Depuis 7 ans, le blocus israélien a transformé Gaza en un véritable laboratoire, où près de 1,8 million de personnes survivent, sans quasiment pouvoir sortir, dans la pauvreté, le chômage et les pires pénuries. À l’étranglement israélien s’ajoute le blocus égyptien par « mesure sécuritaire », depuis la prise de pouvoir de l’armée égyptienne. Pierre Stambul, coprésident de l’Union juive française pour la paix, a pu séjourner fin décembre dans cette cage, via le réseau de soutien internationalUnadikum.

Le 24 décembre, l’armée israélienne a attaqué la bande de Gaza avec les chars et l’aviation en 15 endroits différents. Un char israélien a pulvérisé à 800 mètres de distance une maison dans un camp de réfugiés. Une dangereuse terroriste, la petite Hala, 3 ans, est morte. Sa mère est ses frères ont été blessé-e-s. À l’hôpital, la famille nous a demandé de filmer et de témoigner. Deux jours auparavant, un autre redoutable terroriste, un chiffonnier qui recyclait les ordures, avait été abattu sans motif par un sniper israélien.
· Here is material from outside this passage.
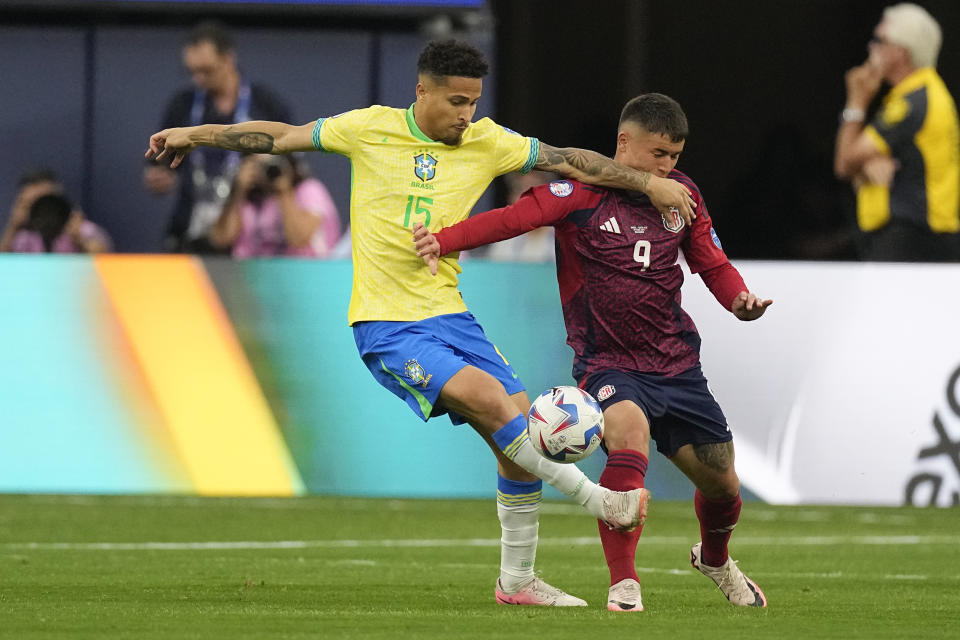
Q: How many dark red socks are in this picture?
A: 2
En 7 ans de blocus, 150 paysans et des milliers d’animaux qui avaient l’outrecuidance d’approcher de trop près la « barrière de sécurité  » – pour reprendre le vocabulaire de l’occupant – ont perdu la vie. « Pourquoi la justice internationale protège-t-elle les criminels de guerre israéliens ? », s’interroge le militant des droits de l’homme Khalil Shaheen. Quand les soldats de Tsahal ne tirent pas sur les paysans, ils visent les pêcheurs : la marine israélienne interdit à ces derniers de s’éloigner à plus de 3 km des côtes. Depuis 4 ans, elle a tué deux pêcheurs, elle en a blessé vingt-quatre et elle en a enlevé 147. Elle a également confisqué 45 bateaux et détruit une centaine d’autres, qui parfois naviguaient à seulement quelques milles de la côte dans l’espace autorisé. Les quelque 4 200 pêcheurs sont réduits à la misère. « Le droit international permet de cultiver et de pêcher. Israël viole ce droit en disant que c’est contraire à sa sécurité  », explique Mohamed al-Bakri, secrétaire général du syndicat des comités de travailleurs agricoles (UAWC) [1].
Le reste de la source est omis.